He'd almost made it to the dungeons when a soft voice called out to him. "Severus?"

He turned to glare at Lupin. "What?"

The large amber eyes darted to the floor. "You, um... you did well."

Snape looked away, wrapping his arms around his chest. "What would you know about it, werewolf?"

Lupin didn't say anything more.

       

Severus took a long drag of his cigarette. He let it out through his teeth and ground the butt into the wall. It joined the other three and he started to roll another.

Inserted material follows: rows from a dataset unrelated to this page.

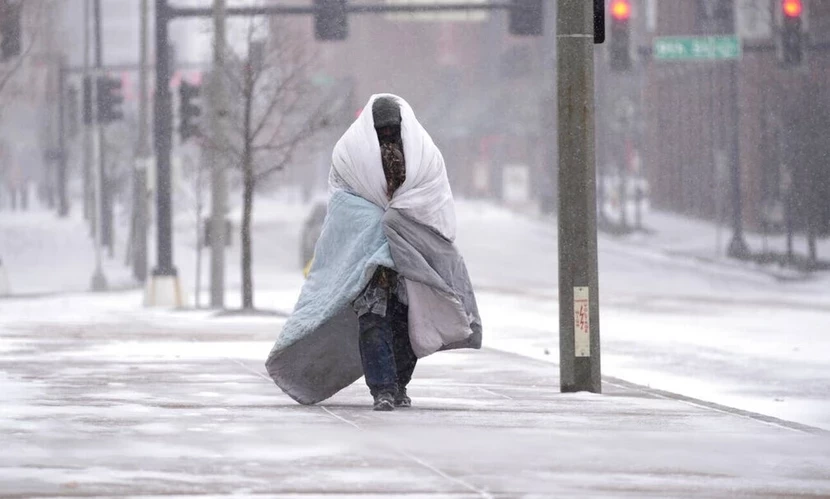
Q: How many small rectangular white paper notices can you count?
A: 1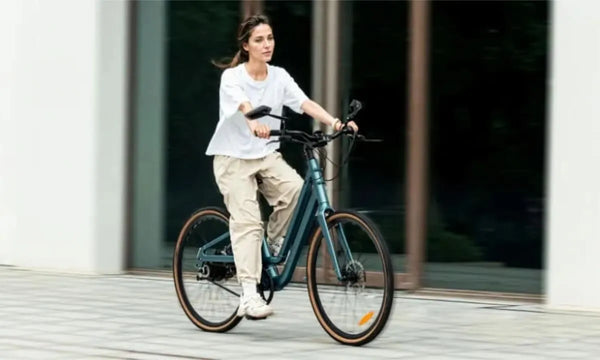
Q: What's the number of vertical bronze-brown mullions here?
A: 3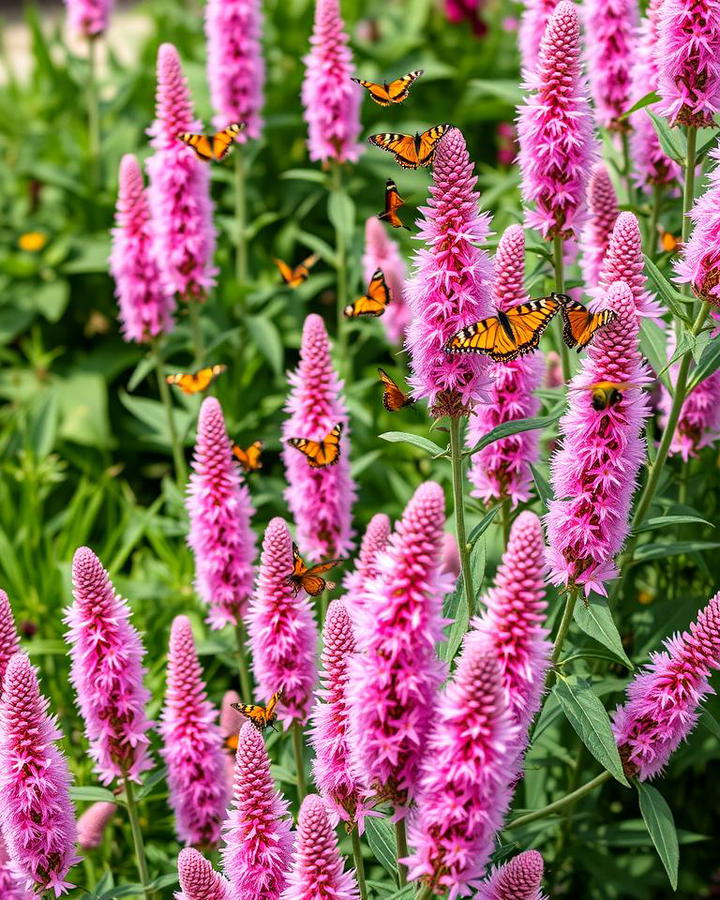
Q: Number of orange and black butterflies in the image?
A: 14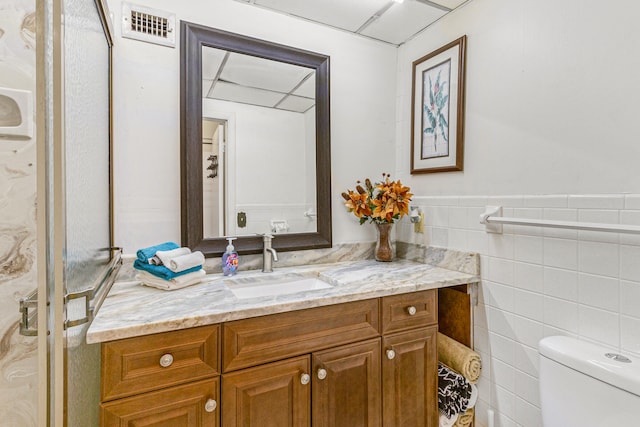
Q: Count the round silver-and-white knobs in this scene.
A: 6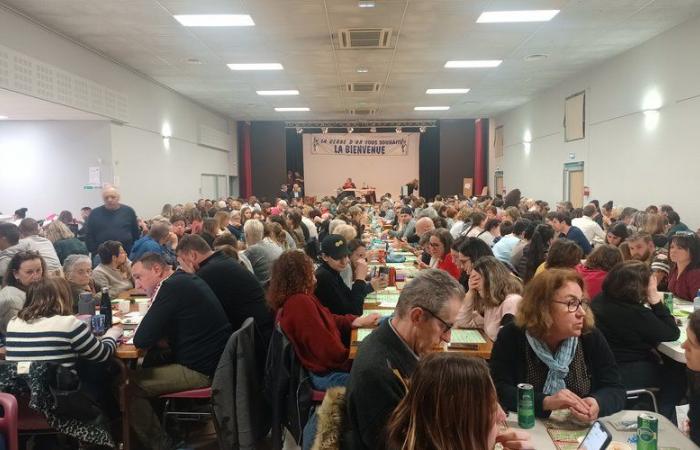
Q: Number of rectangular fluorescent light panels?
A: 8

It was a hot day, pleasant and sunny. He stood in a shady alcove along the side of the school. Bright sunlight was one thing he had never gotten used to. He blinked, and imagined the slits of his pupils widening before contracting again to threads. He looked up at the buttresses, the lichen-crusted granite of the castle. It hadn't changed much in the last three years. Hogwarts never changed much, as far as he could tell.

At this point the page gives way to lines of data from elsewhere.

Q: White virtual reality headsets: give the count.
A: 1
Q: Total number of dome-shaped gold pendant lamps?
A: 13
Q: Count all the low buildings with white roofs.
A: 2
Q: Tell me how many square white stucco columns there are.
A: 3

He'd skipped the Hogwarts Express and gone to Hogsmeade just long enough to get his Apparator's Licence. His NEWTs were unsurpassed, his instructors kept telling him that he had the whole world to choose from, and none of them seemed to realise that he didn't have to choose. It was his already.

Tom was waiting for him when he Apparated outside the gate. They finally made it inside forty minutes later, and back out in a couple of days. From there...

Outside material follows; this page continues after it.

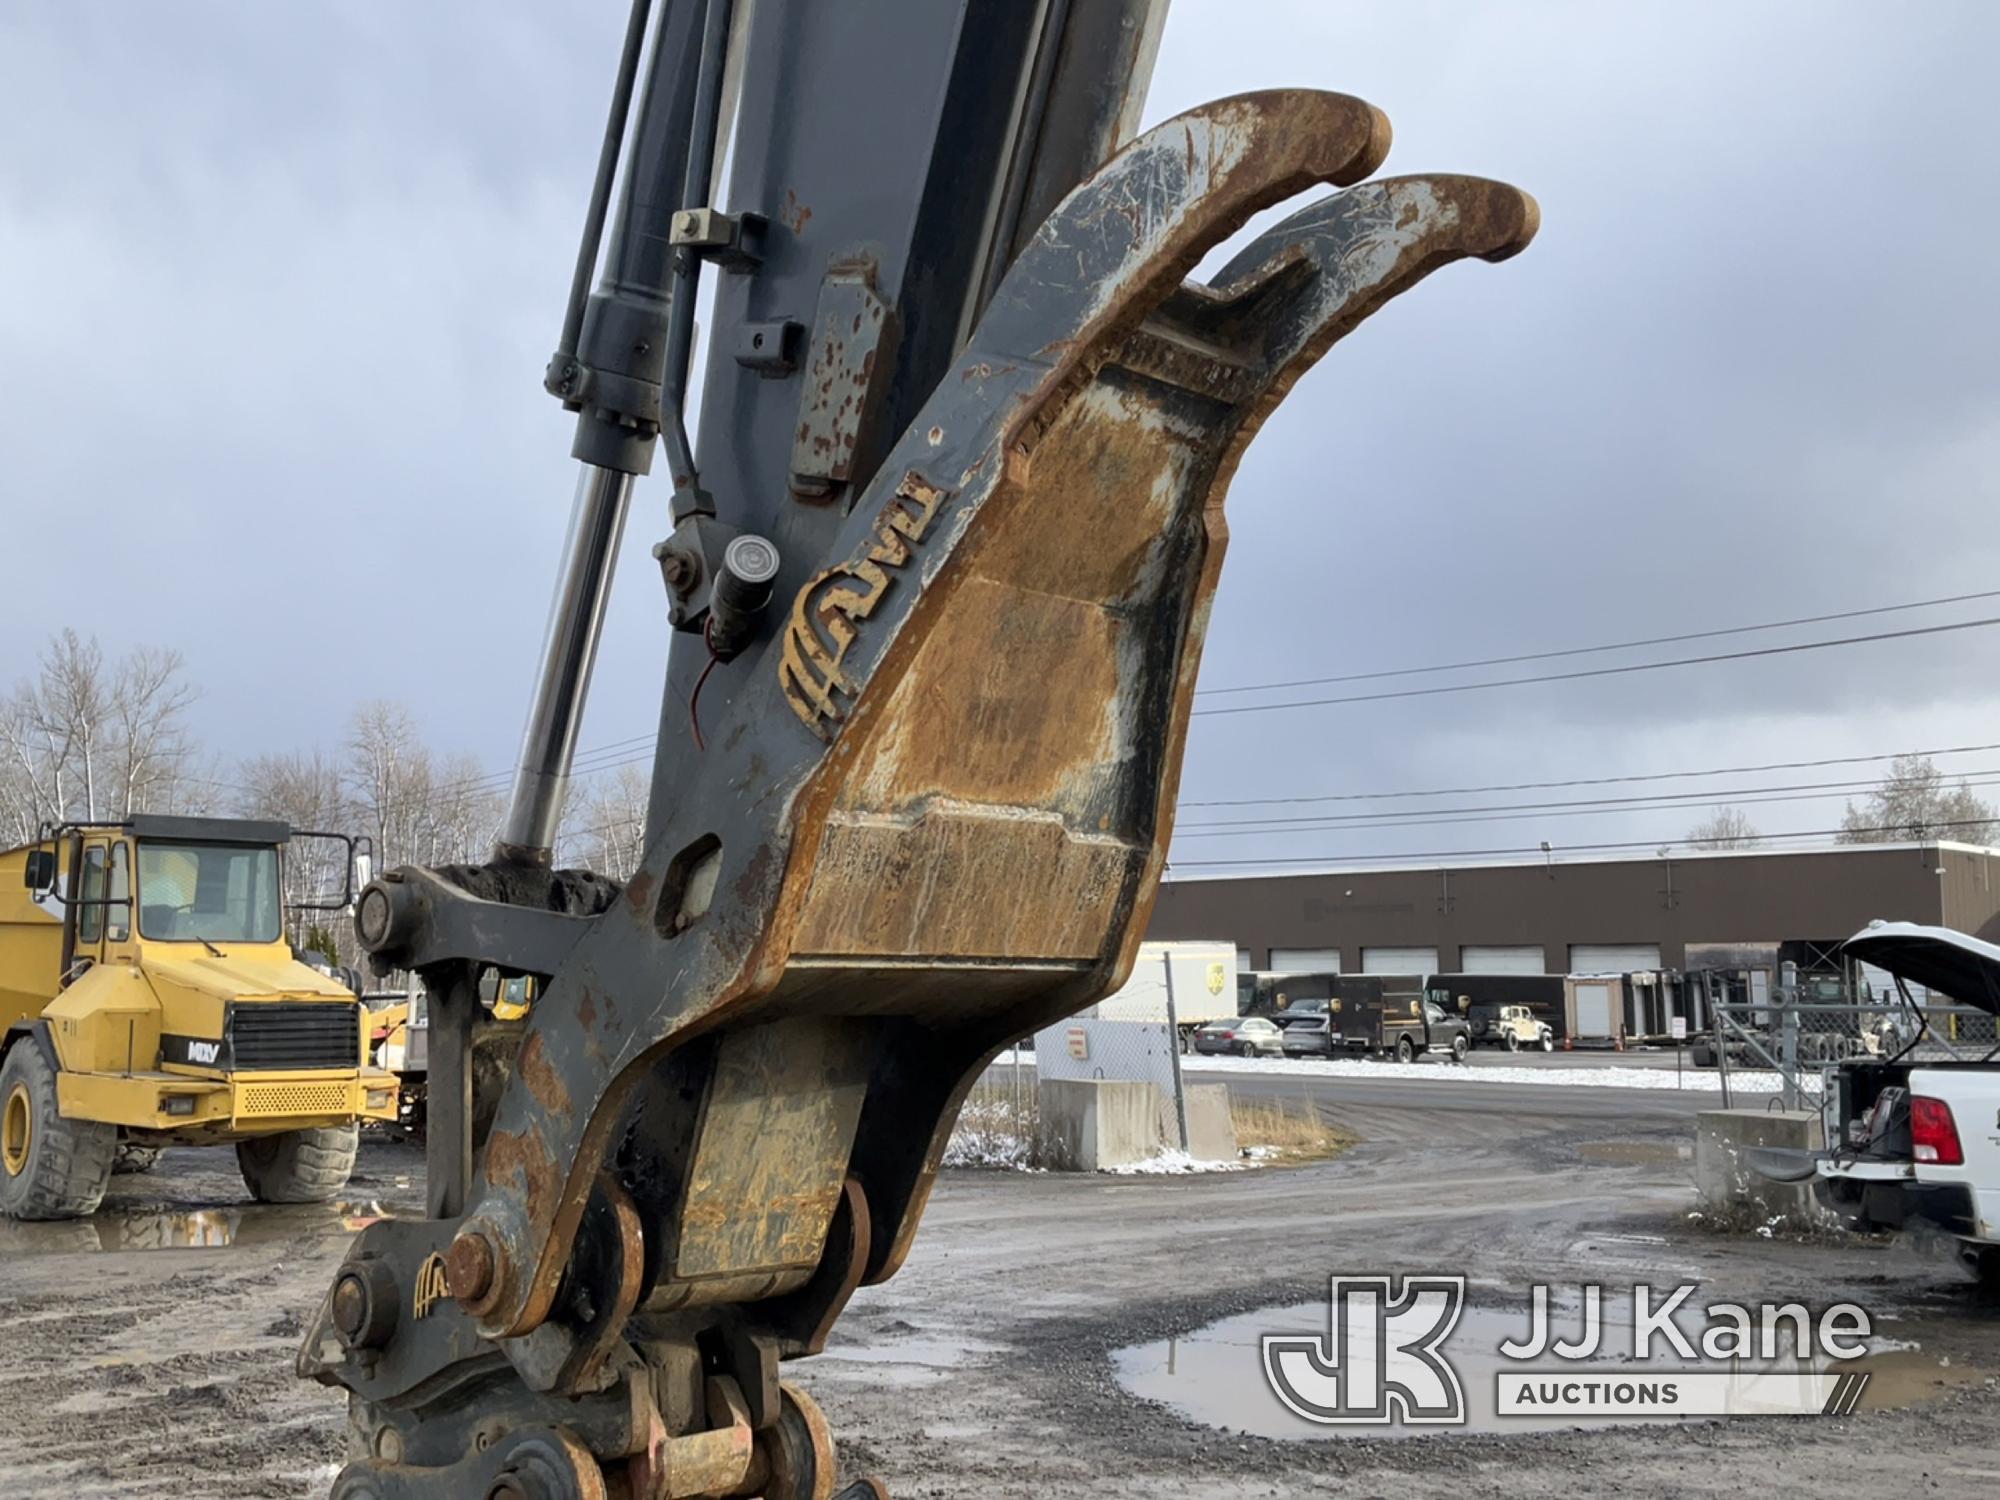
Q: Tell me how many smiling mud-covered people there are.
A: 0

He kept to the background. There was no sense in confusing the great unwashed when they already spoke the Dark Lord's name in hushed whispers. Within a year, they didn't speak it at all.

The problem, it seemed, had been his followers. They had years ago decided upon the unlikely name of "Death Eaters" (after a night of heavy drinking and flipping Sickles, if rumour held). The majority were power-hungry idiots with no idea what to do with power once they had it. This led to random killings, simple-minded torture performed on as many people as possible until it started to lose its effect, several captures and near-captures by Ministry officials, and the general sense that the horrifying Dark Lord would take decades to fully establish himself. Tom tried, but he'd never had much instinct for teaching. Most Death Eaters were young, had been recruited during or just out of school.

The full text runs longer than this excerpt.